**Problem to solve**. All that is wanted is how many lines in the records below include the string "dark".

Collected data
>>>
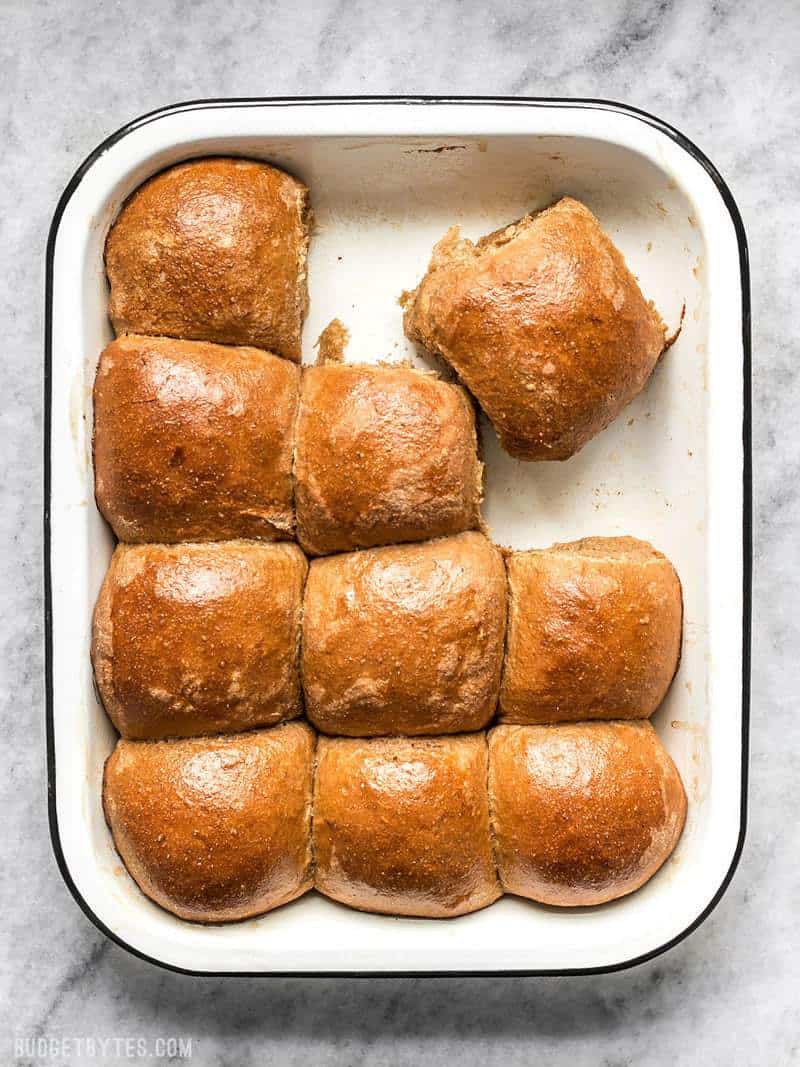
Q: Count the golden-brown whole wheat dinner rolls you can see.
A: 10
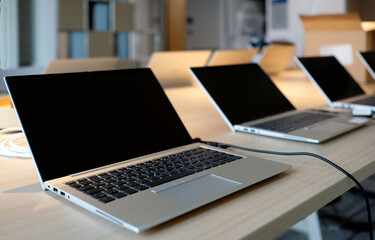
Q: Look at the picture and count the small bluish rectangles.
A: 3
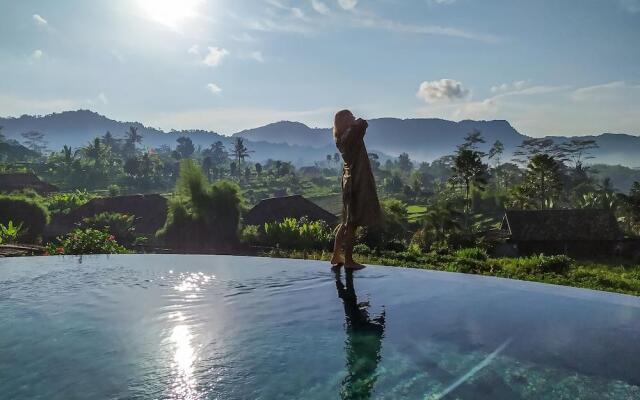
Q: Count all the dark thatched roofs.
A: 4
<<<
>>>
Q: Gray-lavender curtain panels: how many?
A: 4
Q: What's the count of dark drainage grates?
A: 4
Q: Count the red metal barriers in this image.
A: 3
<<<
**Result of this task**. 2